Today we will take a look at linear regression in MXNet. We will predict sepal length in well know iris dataset.

I assume you have the dataset uploaded to s3. Let’s go with loading the dataset:

from mxnet import nd, autograd
import pandas as pd
import matplotlib.pyplot as plt
from sklearn.model_selection import train_test_split

local_file="/tmp/Iris.csv"
df = pd.read_csv("/blabla/" + local_file, delimiter=',', header = 0)

print df.shape

We can see some records with print df.head(3) or check different iris categories with df.iris.unique().

We have one target variable and four features. Let’s create two adttional:

df['i_setosa'] = 0
df.loc[(df['iris']=='setosa'), 'i_setosa']= 1
df['i_versicolor'] = 0
df.loc[(df['iris']=='versicolor'), 'i_versicolor']= 1

Two features similar to one hot encoding of categorical feature.
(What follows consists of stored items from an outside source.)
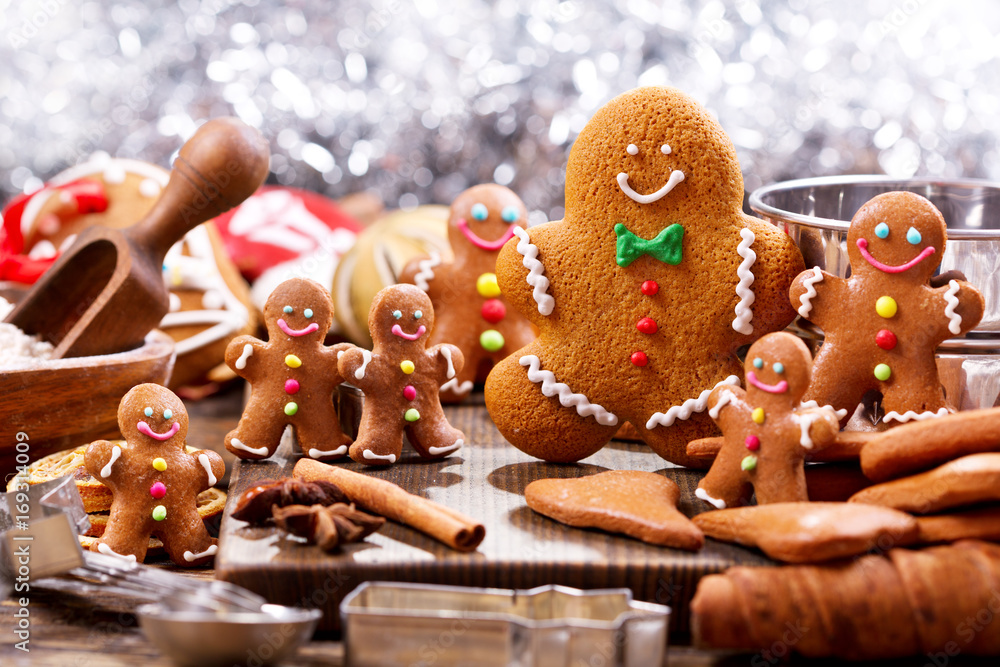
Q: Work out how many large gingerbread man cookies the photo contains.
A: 1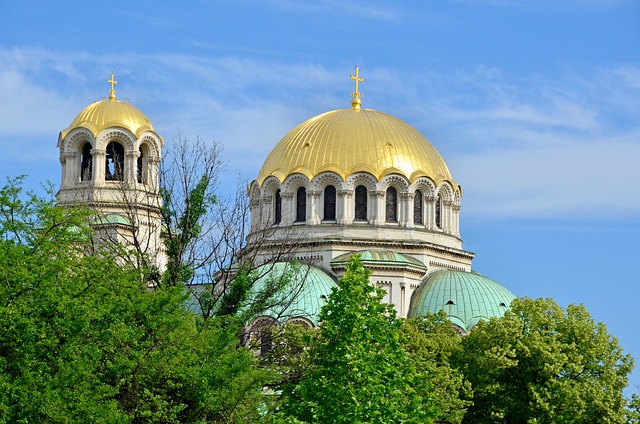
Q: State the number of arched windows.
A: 10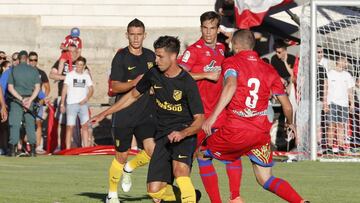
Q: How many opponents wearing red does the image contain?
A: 2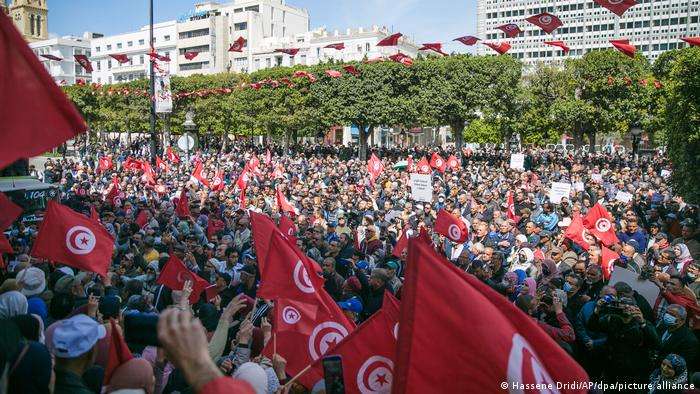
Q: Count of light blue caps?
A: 1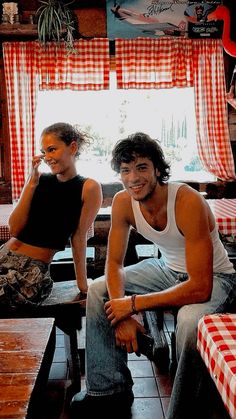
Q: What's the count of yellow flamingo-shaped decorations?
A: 0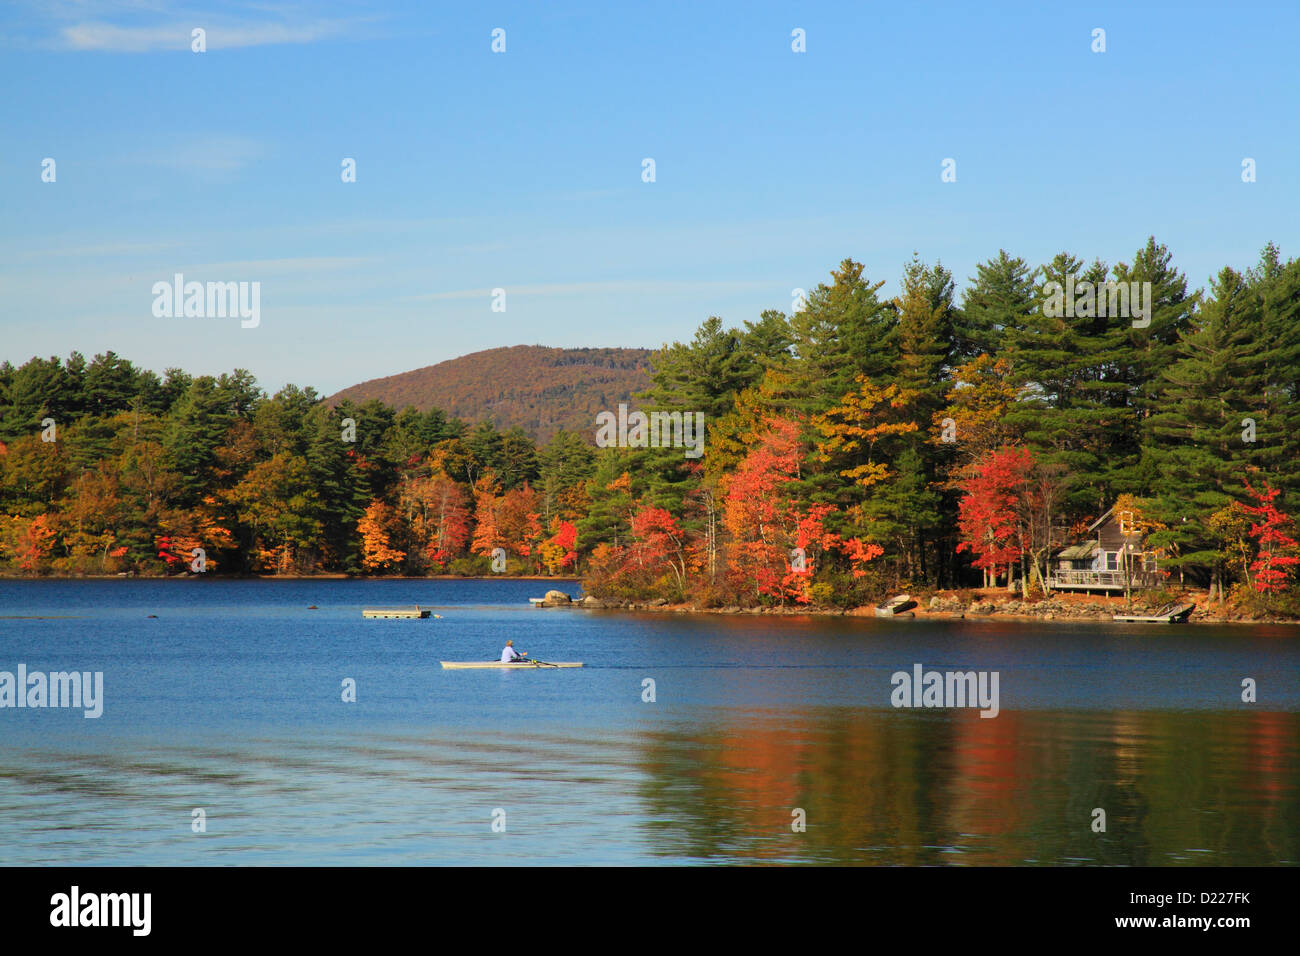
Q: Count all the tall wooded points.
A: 1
Time to prepare training and test datasets with: df_train, df_test = train_test_split( df, test_size=0.3, random_state=1)

Let’s get down to training. We start with defining the training variables and the target one:

independent_var = ['sepal_width','petal_length','petal_width','i_setosa','i_versicolor']
y_train = nd.array(df_train['sepal_length'])
X_train = nd.array(df_train[independent_var]) 
y_test = nd.array(df_test['sepal_length'])
X_test = nd.array(df_test[independent_var])

Let’s prepare class representing data instance:

class data:
    def __init__(self,X,y):
        self.X = nd.array(X) 
        self.y = nd.array(y)
        cols = X.shape[1]
        self.initialize_parameter(cols)

    def initialize_parameter(self,cols):
        self.w = nd.random.normal(shape = [cols, 1])
        self.b = nd.random.normal(shape = 1)
        self.params = [self.w, self.b]

        for x in self.params:
            x.attach_grad()

We initialize parameters and attach gradient calculation. This is a very nice feature, we don’t need to take care of derivatives, everything is taken care for us.

Let’s now carry on with a single step for gradient:

class optimizer:
    def __init__(self):
        pass
    
    def GD(self,data_instance,lr):
        for x in data_instance.params:
            x[:] = x - x.grad * lr

We just subtract gradient multiplied by learning rate. Also, we use x[:] instead of x to avoid reinitializing the gradient. If we go with the latter, we will see the following error:

Check failed: !AGInfo::IsNone(*i) Cannot differentiate node because it is not in a computational graph. You need to set is_recording to true or use autograd.record() to save computational graphs for backward. If you want to differentiate the same graph twice, you need to pass retain_graph=True to backward.

Now, let’s train our model:


def main():
    # Modeling parameters
    learning_rate = 1e-2
    num_iters = 100
    
    data_instance = data(X_train,y_train) 

    opt = optimizer()
    gd = optimizer.GD
    
    loss_sequence = []
    
    for iteration in range(num_iters):
        with autograd.record():
            loss = nd.mean((nd.dot(X_train, data_instance.w) + data_instance.b - y_train)**2)
            
        loss.backward()
        gd(opt, data_instance, learning_rate)
        
        print ("iteration %s, Mean loss: %s" % (iteration,loss))
        loss_sequence.append(loss.asscalar())
        
    plt.figure(num=None,figsize=(8, 6))
    plt.plot(loss_sequence)
    plt.xlabel('iteration',fontsize=14)
    plt.ylabel('Mean loss',fontsize=14)

We should get the following:

Training - mean

Note that our loss uses mean whereas we could calculate just a sum. However, due to overflow problems we would get the following:

Training - sum

Finally, let’s check the performance of trained model:

MSE = nd.mean(((nd.dot(X_test, data_instance.w) + data_instance.b) - y_test)**2)
print ("Mean Squared Error on Test Set: %s" % (MSE))

Done.

Summary

We can see that linear regression is pretty concise and easy. However, this uses Python and Spark which me might want to avoid. In next parts we will take a look at different solutions.